_To do:_
The result should be a faithful copy of every entry below, with the pictures left out.

_Stored data:_
————————
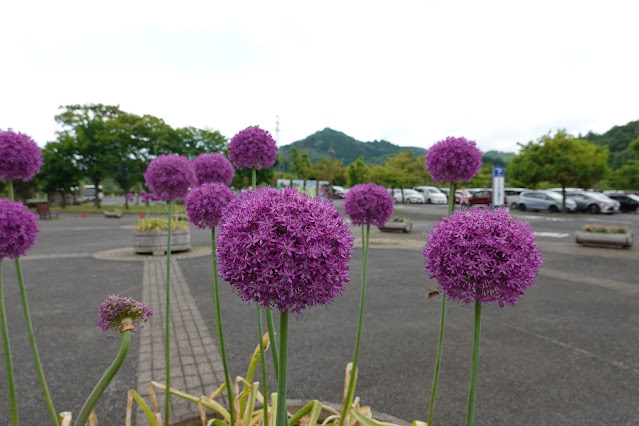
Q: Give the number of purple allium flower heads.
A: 11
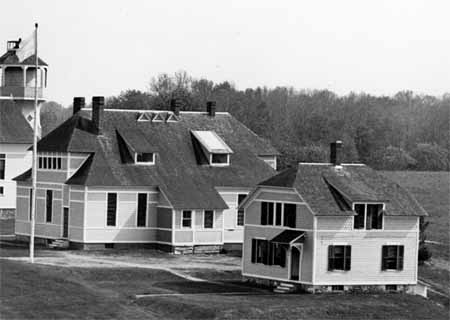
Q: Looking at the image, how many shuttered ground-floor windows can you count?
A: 4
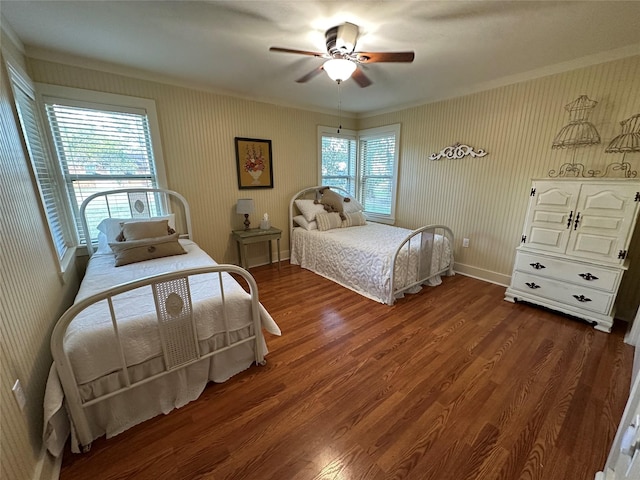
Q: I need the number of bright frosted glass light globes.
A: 1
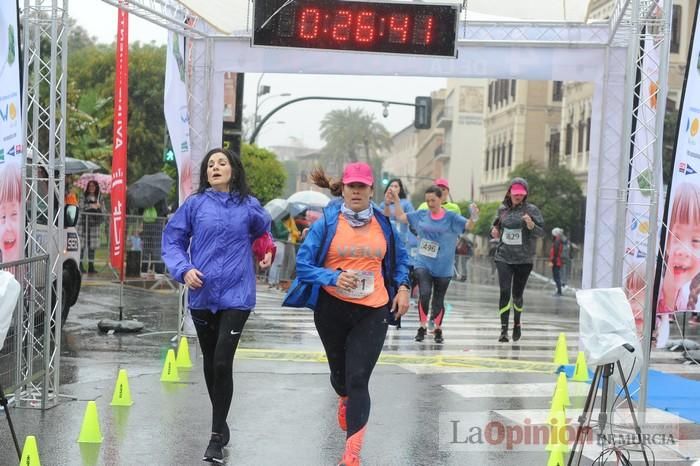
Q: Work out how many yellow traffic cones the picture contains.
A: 11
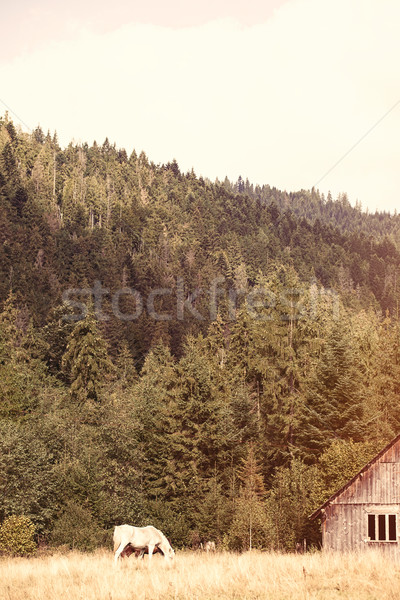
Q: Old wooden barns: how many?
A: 1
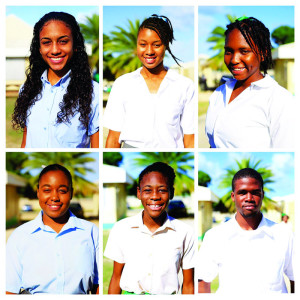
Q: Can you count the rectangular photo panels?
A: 6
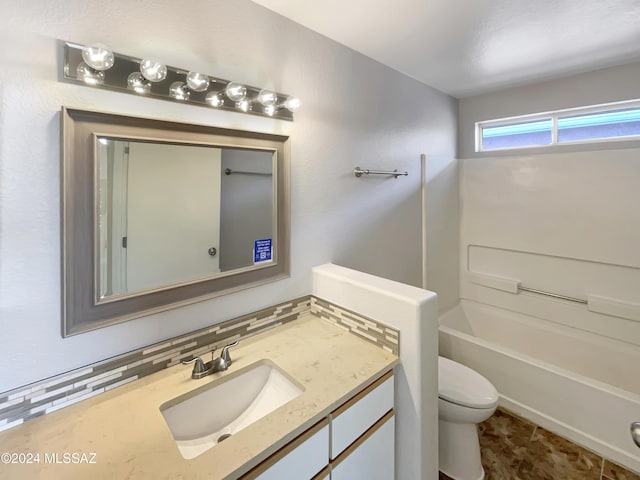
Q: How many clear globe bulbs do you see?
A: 6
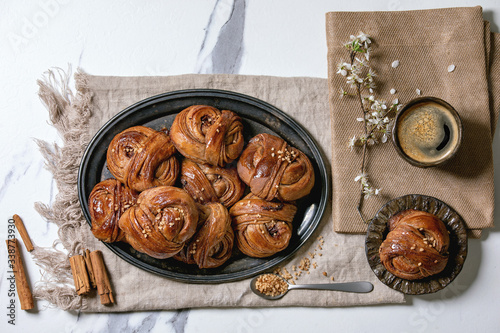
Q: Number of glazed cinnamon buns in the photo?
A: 9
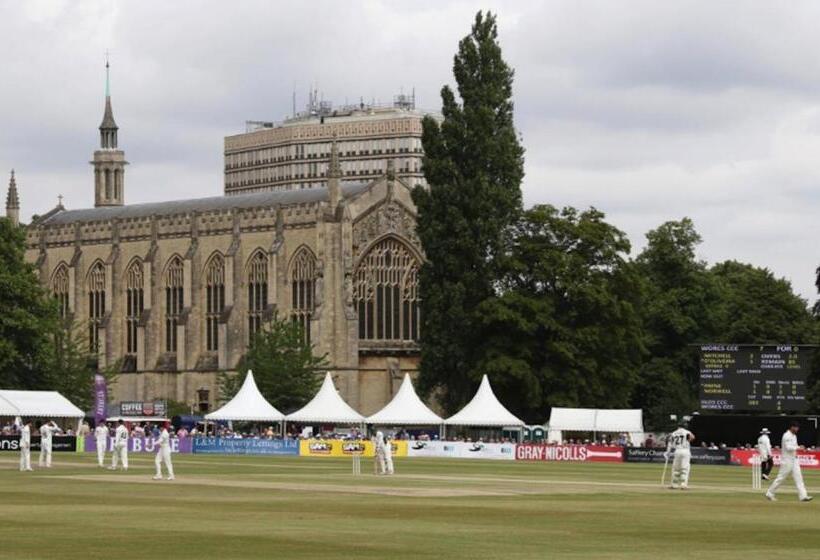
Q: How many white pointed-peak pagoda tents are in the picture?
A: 4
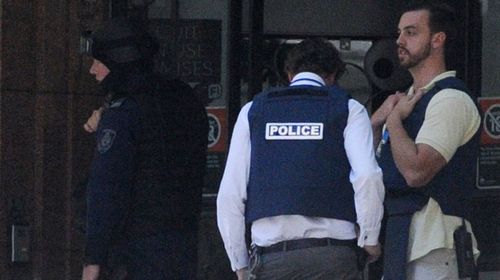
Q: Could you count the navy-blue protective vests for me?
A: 2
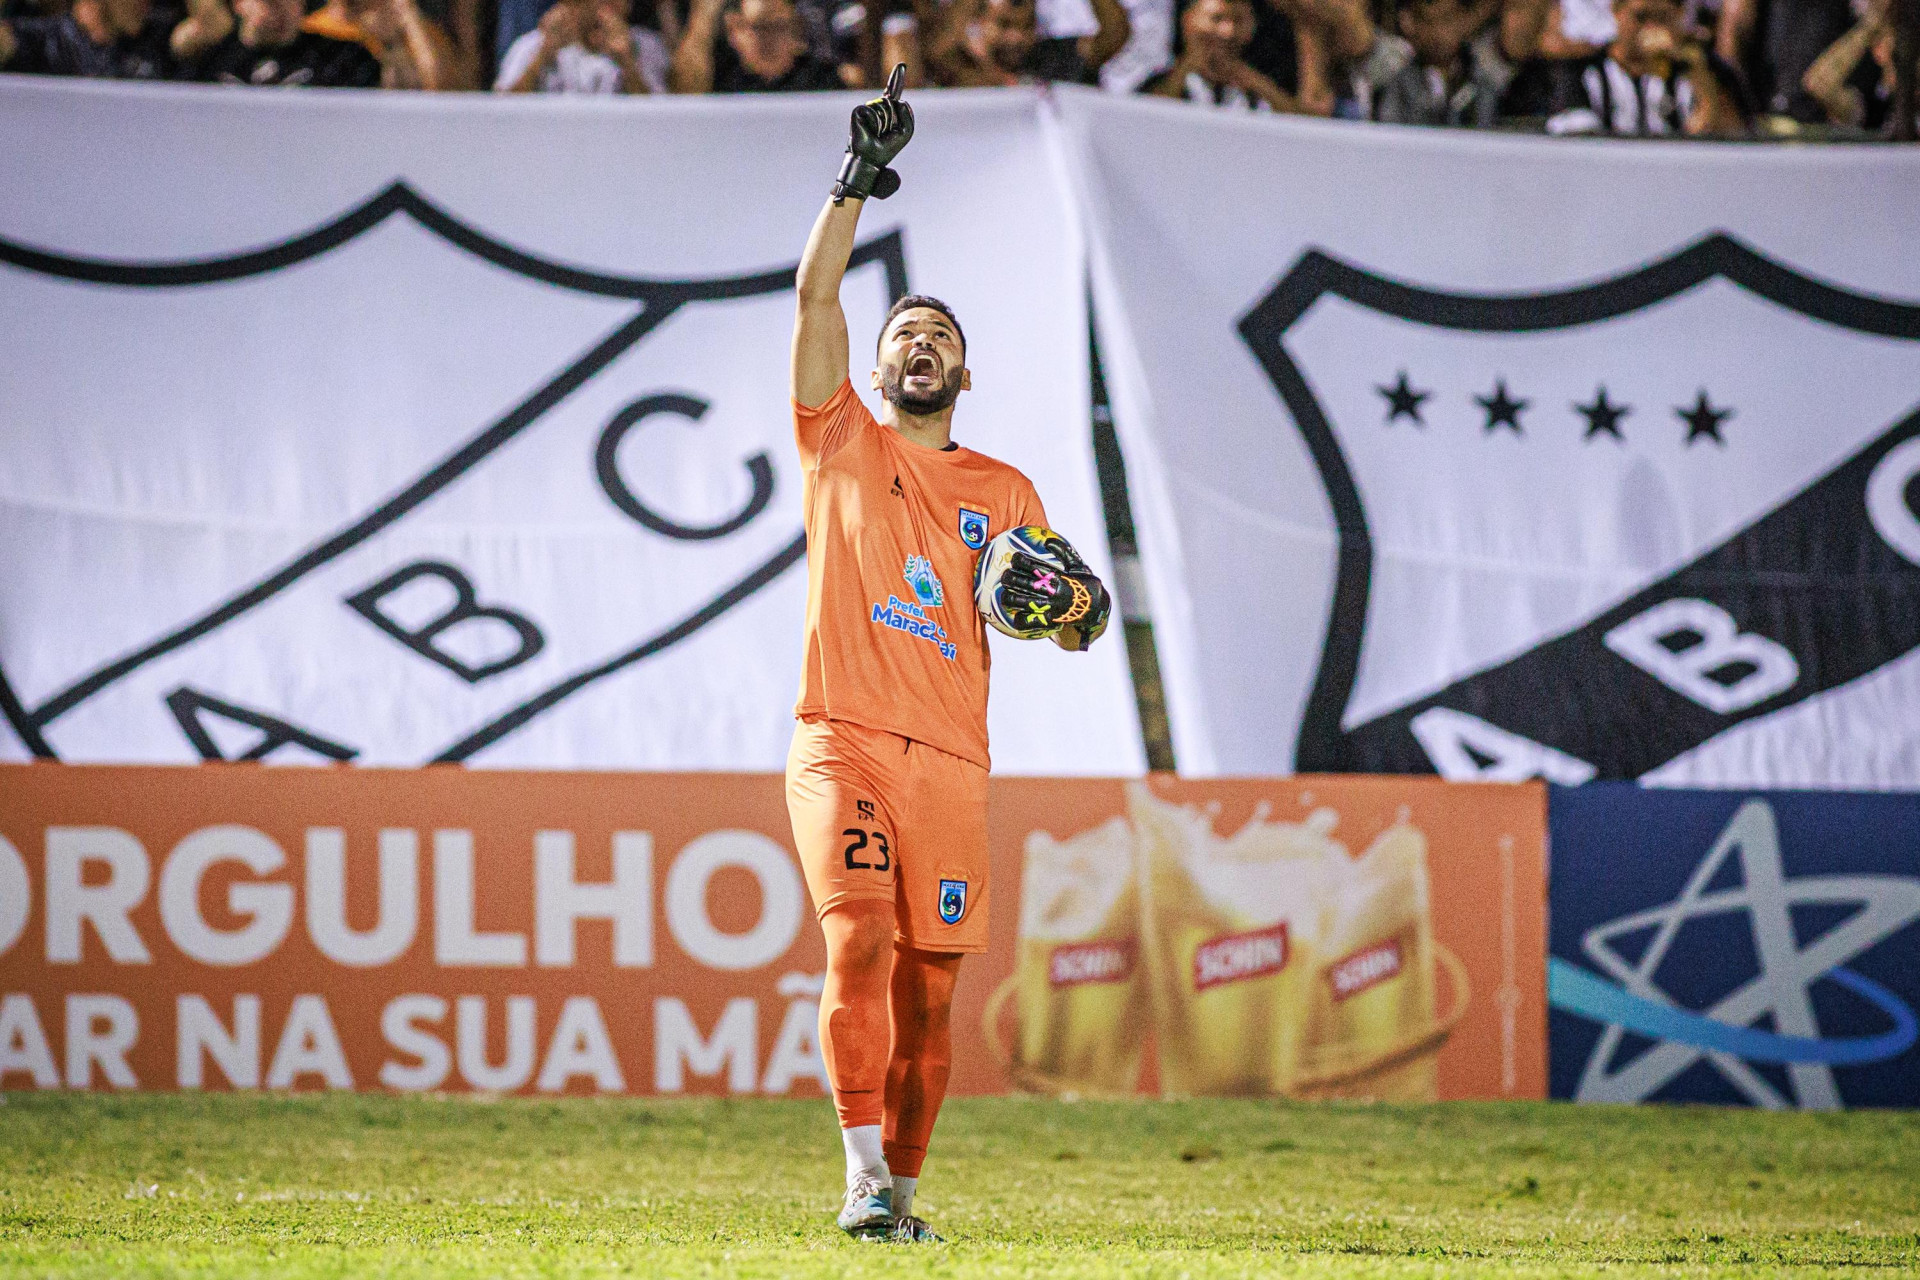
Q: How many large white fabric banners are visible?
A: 2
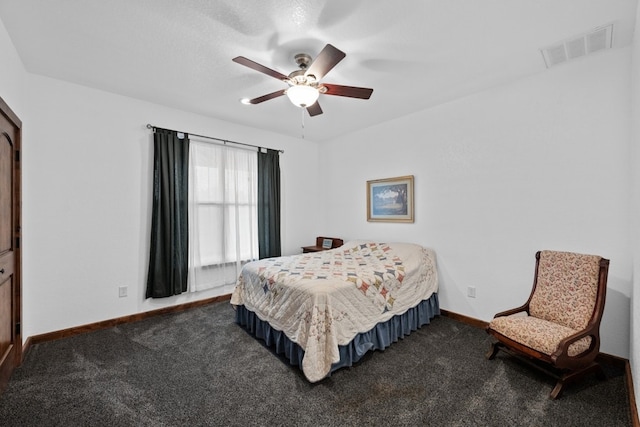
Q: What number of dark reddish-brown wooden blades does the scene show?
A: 5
————————
_Result of the exercise:_
Q: Give the number of purple allium flower heads.
A: 11
Q: Looking at the image, how many shuttered ground-floor windows can you count?
A: 4
Q: I need the number of bright frosted glass light globes.
A: 1
Q: Work out how many yellow traffic cones the picture contains.
A: 11
Q: Old wooden barns: how many?
A: 1
Q: Can you count the rectangular photo panels?
A: 6
Q: How many clear globe bulbs do you see?
A: 6
Q: Number of glazed cinnamon buns in the photo?
A: 9
Q: How many white pointed-peak pagoda tents are in the picture?
A: 4
Q: Could you count the navy-blue protective vests for me?
A: 2
Q: How many large white fabric banners are visible?
A: 2
Q: What number of dark reddish-brown wooden blades does the scene show?
A: 5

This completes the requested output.